----- Records for processing -----

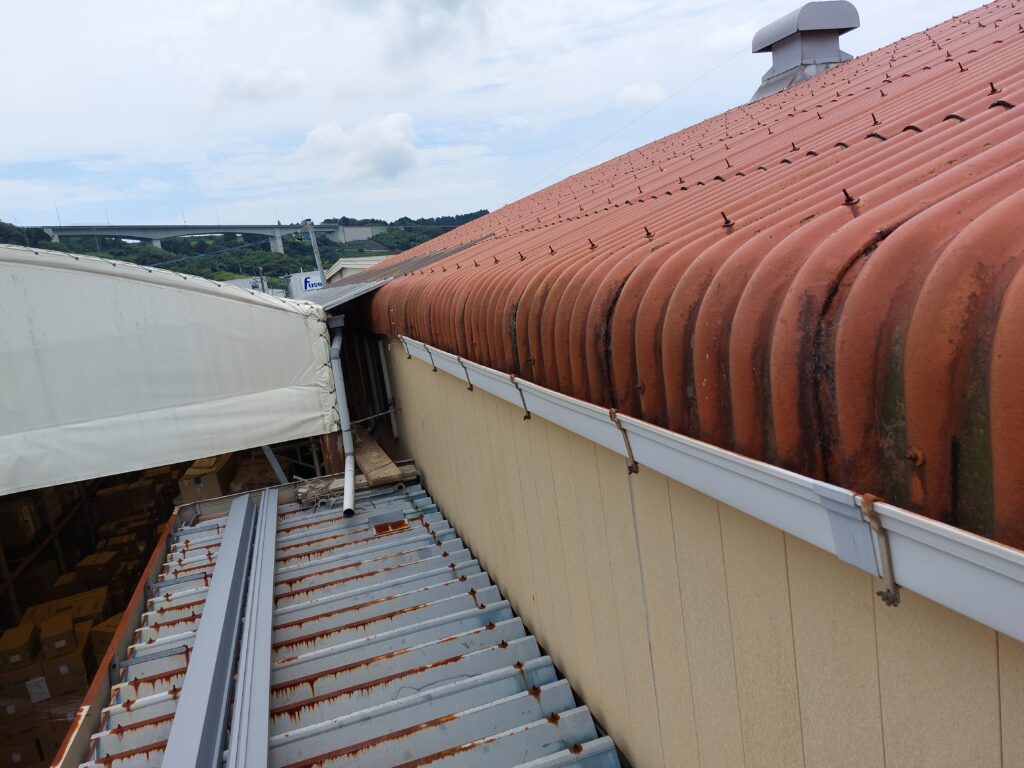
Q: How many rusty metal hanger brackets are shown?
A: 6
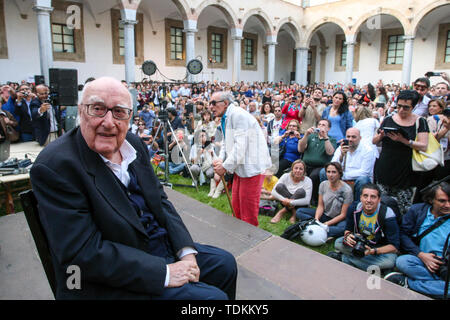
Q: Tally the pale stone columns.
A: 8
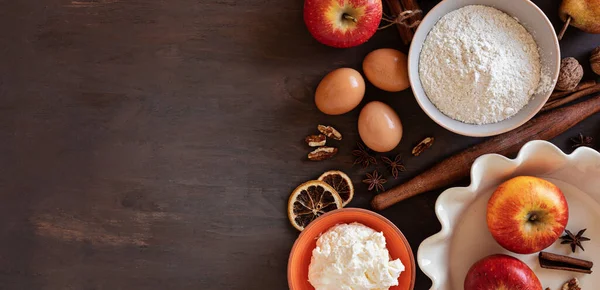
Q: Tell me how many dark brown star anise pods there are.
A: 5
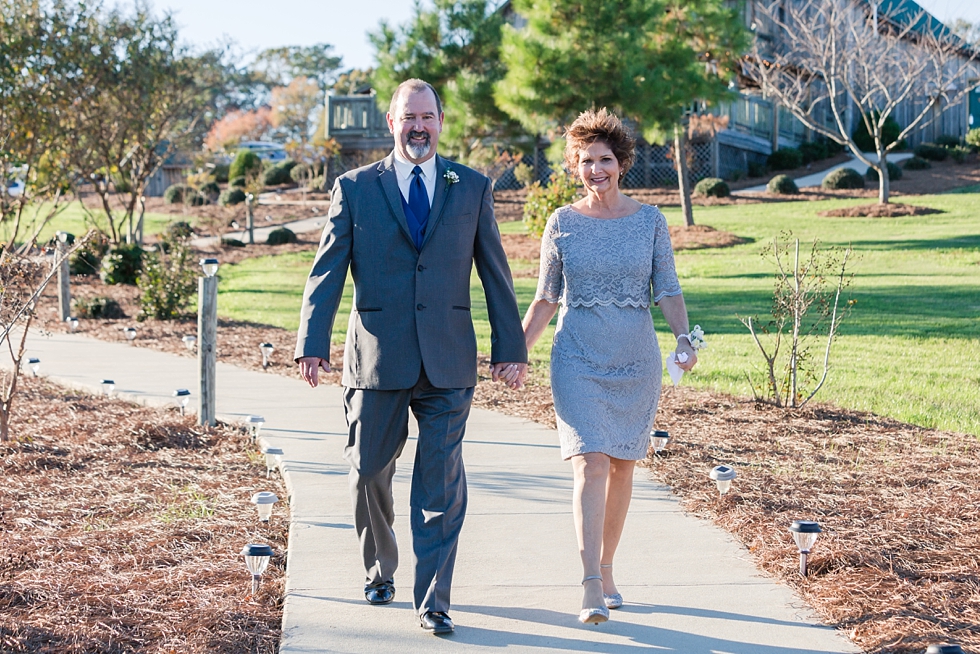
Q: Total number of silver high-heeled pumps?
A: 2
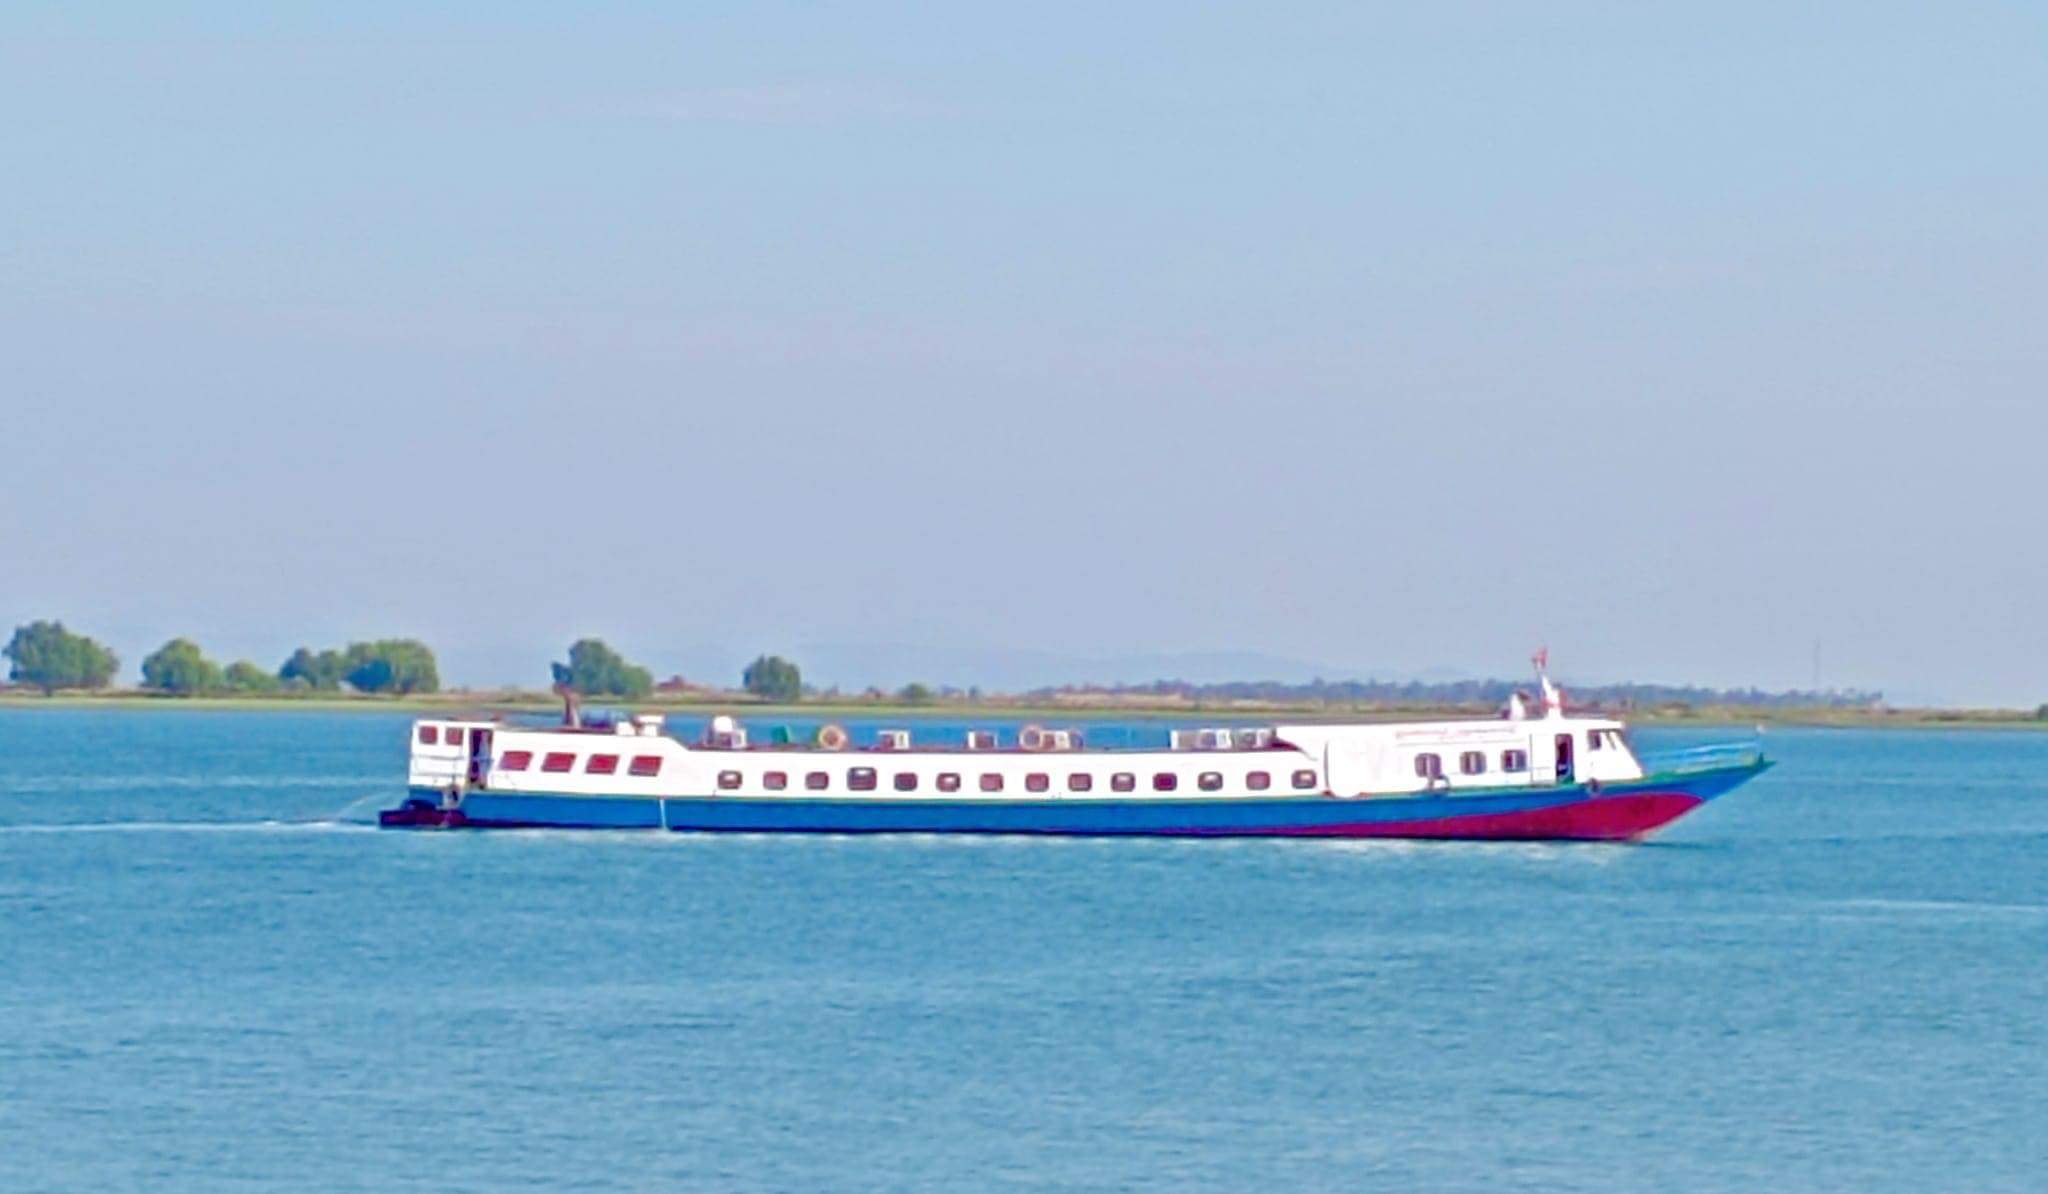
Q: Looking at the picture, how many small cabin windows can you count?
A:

-----

Search the listing above for lines containing "many", and copy them.

• Solution to this task:
Q: How many rusty metal hanger brackets are shown?
Q: Tell me how many dark brown star anise pods there are.
Q: Looking at the picture, how many small cabin windows can you count?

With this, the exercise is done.